September derives from the Latin septem, meaning seven, because in the original ten-month Roman calendar attributed to Romulus, it was the seventh month. When January and February were added and the calendar restructured, September became the ninth month but kept its numerical name — a beautiful etymological anachronism that has survived two millennia. As a personal name, September belongs to the rarefied category of calendar names used in the English-speaking world: a constellation that includes April, May, June, and August but very rarely reaches the autumn months.
The name has appeared in literature and the arts with an otherworldly quality — it evokes harvest light, the last warmth before winter, back-to-school melancholy, and the particular clarity of early autumn skies. In popular culture, Earth, Wind & Fire's 1978 song "September" — which famously asks "Do you remember / The 21st night of September?" — gave the month name an enduring association with joy and communal memory.

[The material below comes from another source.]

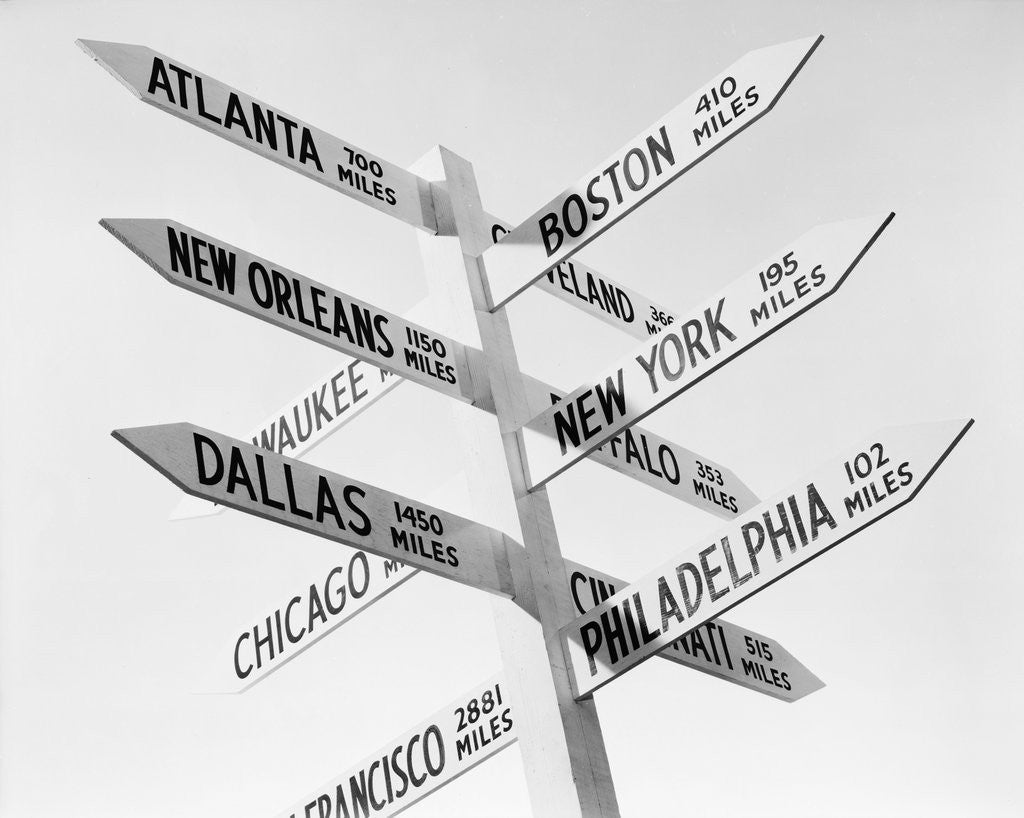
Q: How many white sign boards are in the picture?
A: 12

The song's exuberant opening is one of the most recognized in American music, lending September a festive, golden-hour atmosphere. As a given name, September remains genuinely rare, which is part of its appeal for parents drawn to the month-and-season naming tradition who want something beyond the well-worn May or June. It works with particular magic for children born in that month, anchoring them to a season with a rich sensory vocabulary: amber leaves, cool mornings, the smell of apples. It is long for a name, which gives it weight and presence, and it nicknames naturally to Sept or Ember — the latter glowing with its own warm imagery.